In concreto, salvo rare (ove non occasionali) eccezioni, è difficile rinvenire situazioni nelle quali venga applicato, per l’aspetto retributivo il trattamento previsto da una contrattazione collettiva (anche nazionale) e, invece, per la parte di contribuzione l’entità prevista dalla contrattazione cd. leader. Ragioni pratiche, ma anche di natura sindacale, escludono o rendono complicata questa eventualità.
L’indennità di trasferta, infatti, ove non opportunamente documentata ed annotata nel Libro Unico del Lavoro potrebbe comportare una differente quantificazione dell’imponibile anche fiscale e, dunque, con un’unica azione, plurime violazioni, come ad esempio:
– la mancata effettuazione di ritenute alla fonte su compensi corrisposti ai dipendenti (art. 14 D.lgs n. 471/1997 ed art. 23 D.P.R. 600/1973);
– l’omesso versamento di ritenute alla fonte su compensi corrisposti ai dipendenti (art. 13 D.lgs n. 471/1997 ed art. 3 D.P.R. 602/1973);
– la presentazione della dichiarazione annuale infedele da parte del sostituto d’imposta (art. 8 D.lgs n. 471/1997 ed art. 4 D.P.R. 322/1998).
L’accertata contrazione dell’imponibile previdenziale – determinato, in ipotesi, dall’applicazione di una contrattazione collettiva ritenuta inidonea – o, peggio, il superamento della soglia di esenzione, potrebbero sottendere anche l’omesso versamento di imposte (IRPEF, IRAP ed IVA). In questo contesto, il verbale unico di accertamento, curato dagli ispettori dell’INPS, potrebbe essere accompagnato (o, meglio, seguito) da un processo verbale di contestazione (PVC), in questo caso, dopo una verifica ad opera dei militari della Guardia di Finanza o dei funzionari dell’Agenzia delle Entrate, oppure, semplicemente, essere assunto come elemento di presunzione, per l’emissione di un avviso di accertamento dall’Agenzia delle Entrate. La giurisprudenza della Suprema Corte (ex multis, Cass. Civ. n. 7.832/2001, Cass. Civ. n. 17.222/2006, Cass. Civ. n. 13.027/2012), infatti, ritiene legittimo l’accertamento tributario, che trae spunto da un accertamento di un ente non tributario, qual è, appunto, l’INPS.

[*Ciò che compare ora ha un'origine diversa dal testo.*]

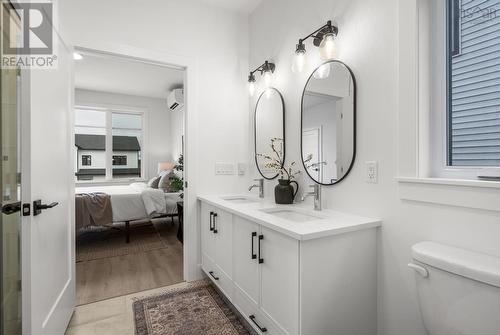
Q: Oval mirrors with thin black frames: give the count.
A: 2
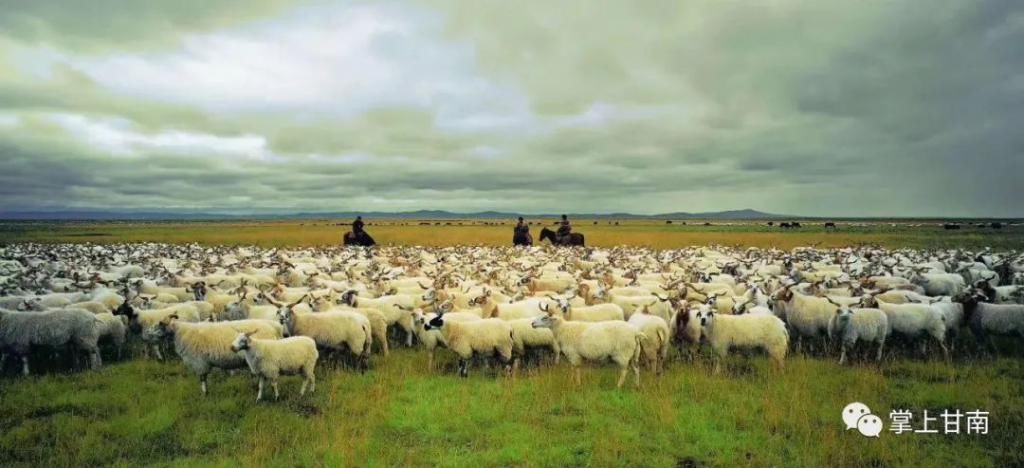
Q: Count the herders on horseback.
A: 3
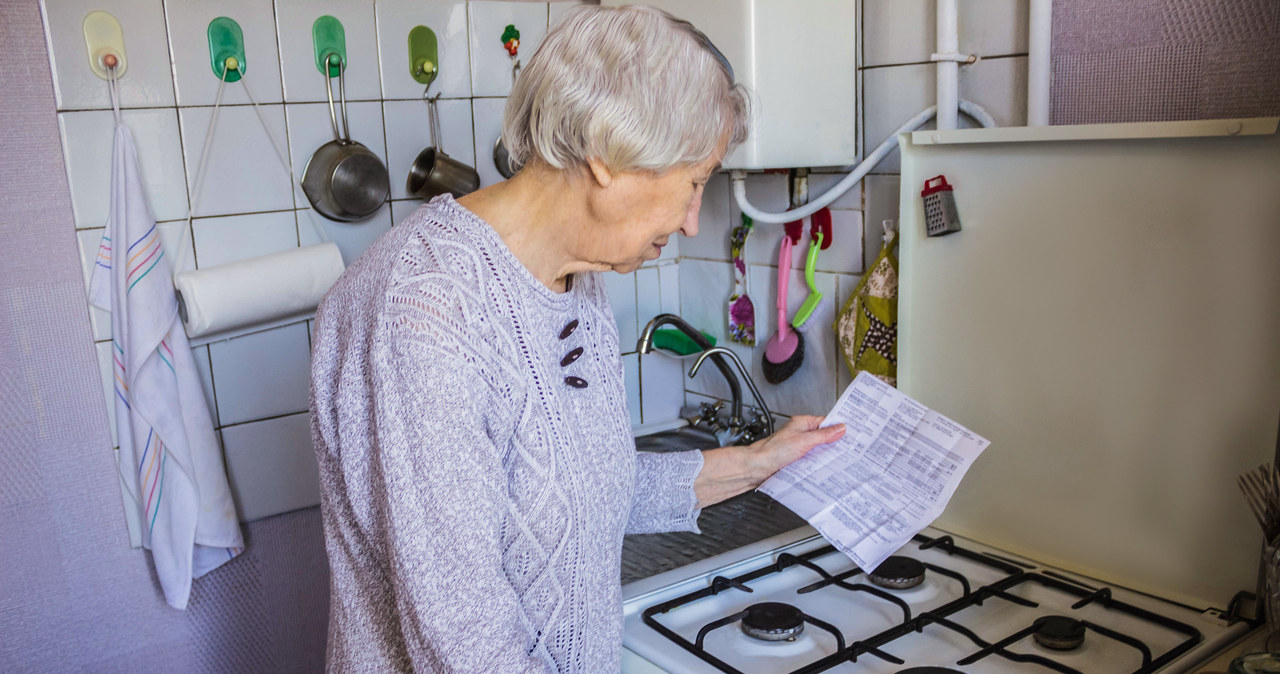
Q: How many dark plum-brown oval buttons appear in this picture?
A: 3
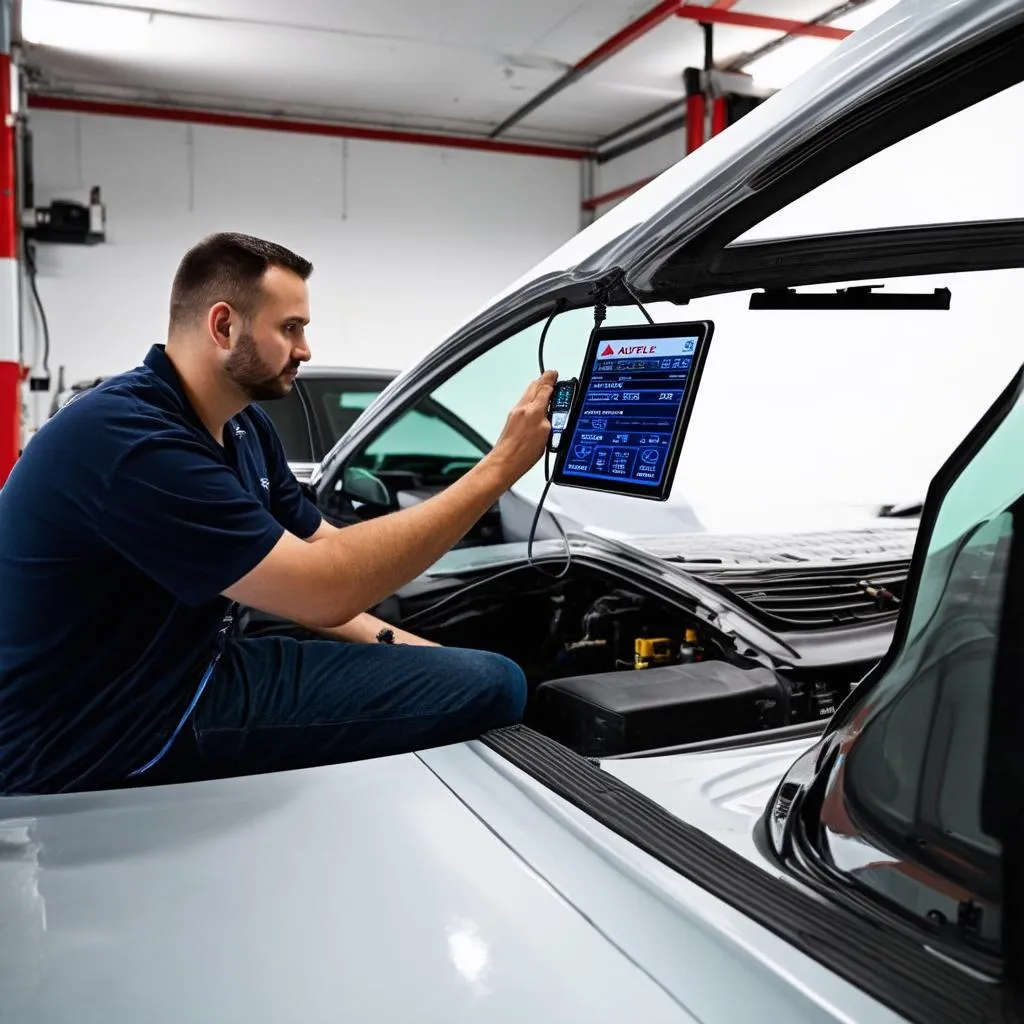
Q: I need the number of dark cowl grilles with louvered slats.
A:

A margine di queste preoccupanti riflessioni si segnala la sentenza n. 42 del 09/02/2023 della Corte d’Appello di Milano (da leggere integralmente), la quale – con una corposa e puntuale motivazione, ripercorrendo l’evoluzione normativa e giurisprudenziale, in ordine al trattamento fiscale e previdenziale delle remunerazioni dei lavoratori in trasferta, dei trasfertisti e dei distaccati – ha azzerato le pretese contributive fatte valere dall’INPS, tramite il verbale ispettivo.